Parent class: Optimizer

Derived classes: -

AdaDelta (root mean square propagation) is an optimization algorithm that inherits the ideas laid in AdaGrad.

The main drawback of pure adaptive gradient descent is the uncontrolled accumulation of squared gradients, which leads to a constant decrease in the learning rate and, as a result, to a paralysis of the learning process itself.

The first principle of AdaDelta is that instead of the full amount of Gt updates, the gradient square averaged over history will be used. The method resembles the principle used in MomentumSGD - exponential moving average method.

Let us introduce a notation E[g^2]_t - moving average of the square of the gradient at the t time.

E[g^2]_t = \gamma E[g^2]_{t-1} + (1 - \gamma)g_t^2

Then, when we insert E[g^2]_t in the formula for updating parameters for AdaGrad instead or G_t, we will get the following formula (matrix operations are omitted for simplicity):

\theta_{t + 1} = \theta_t - \frac {\eta}{\sqrt{E[g^2]_t + \epsilon}} g_t

The denominator is the root mean square (RMS) of the gradients :

RMS[g]_t = \sqrt{E[g^2]_t + \epsilon}

Then the expression for the parameter update value is:

\Delta\theta_t = - \frac {\eta}{RMS[g]_t} g_t

Let us note that since the learning rate is nondimensional, the abstract units of measurement of this quantity and parameters do not coincide (however, the same applies to many other stochastic gradient descent algorithms). The next idea when developing AdaDelta was to bring the update value to the same units of measurement that the model parameters have.

This can be done by removing the learning rate from the formula.
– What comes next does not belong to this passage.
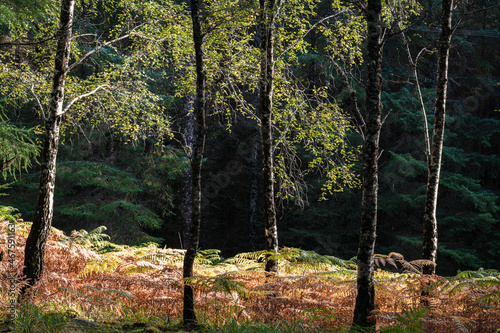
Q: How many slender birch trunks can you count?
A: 5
Let us define for this another moving average - the average of the squares of the values of the update parameters:

E[\Delta\theta^2]_t = \gamma E[\Delta\theta^2]_{t-1} + (1 - \gamma)\Delta\theta_t^2


RMS[\Delta\theta]_t = \sqrt{E[\Delta\theta^2]_t + \epsilon}

When we insert RMS[\Delta\theta]_t in the formula of updating the parameters, we get the expression for the AdaDelta algorithm:

\begin{equation} \Delta\theta_t = -\frac {RMS[\Delta\theta]_{t-1}} {RMS[g]_t} g_t \end{equation}

\begin{equation} \theta_{t + 1} = \theta_t + \Delta\theta_t \end{equation}

It is recommended to set the \gamma parameter to 0.9.


def __init__(self, rho=0.95, epsilon=1e-6, nodeinfo=None):


Parameter Allowed types Description Default
rho float Decay rate 0.95
epsilon float Smoothing parameter 1e-6
nodeinfo NodeInfo Object containing information about the computational node None




Necessary imports:

>>> import numpy as np
>>> from PuzzleLib.Optimizers import AdaDelta
>>> from PuzzleLib.Backend import gpuarray


gpuarray is required to properly place the tensor in the GPU.
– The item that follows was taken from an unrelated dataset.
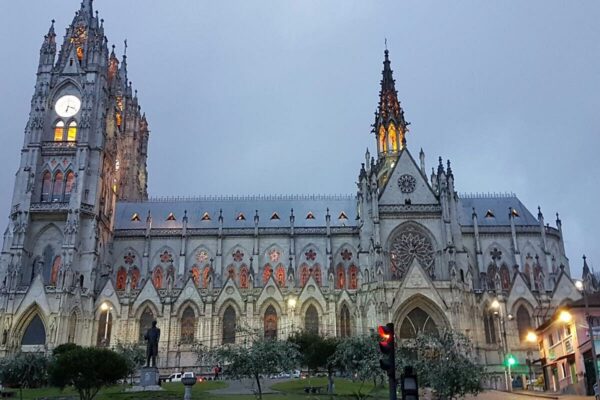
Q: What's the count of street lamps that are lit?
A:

Let us set up a synthetic training dataset:

>>> data = gpuarray.to_gpu(np.random.randn(16, 128).astype(np.float32))
>>> target = gpuarray.to_gpu(np.random.randn(16, 1).astype(np.float32))

Declaring the optimizer:

>>> optimizer = AdaDelta()

Suppose that there is already some net network defined, for example, through Graph, then in order to install the optimizer on the network, the following is required:

>>> optimizer.setupOn(net, useGlobalState=True)


You can read more about optimizer methods and their parameters in the description of the Optimizer parent class

Moreover, let there be some loss error function, inherited from Cost, calculating its gradient as well. Then we get the implementation of the optimization process:

>>> for i in range(100):
...   predictions = net(data)
...   error, grad = loss(predictions, target)

...   optimizer.zeroGradParams()
...   net.backward(grad)
...   optimizer.update()

...   if (i + 1) % 5 == 0:
...     print("Iteration #%d error: %s" % (i + 1, error))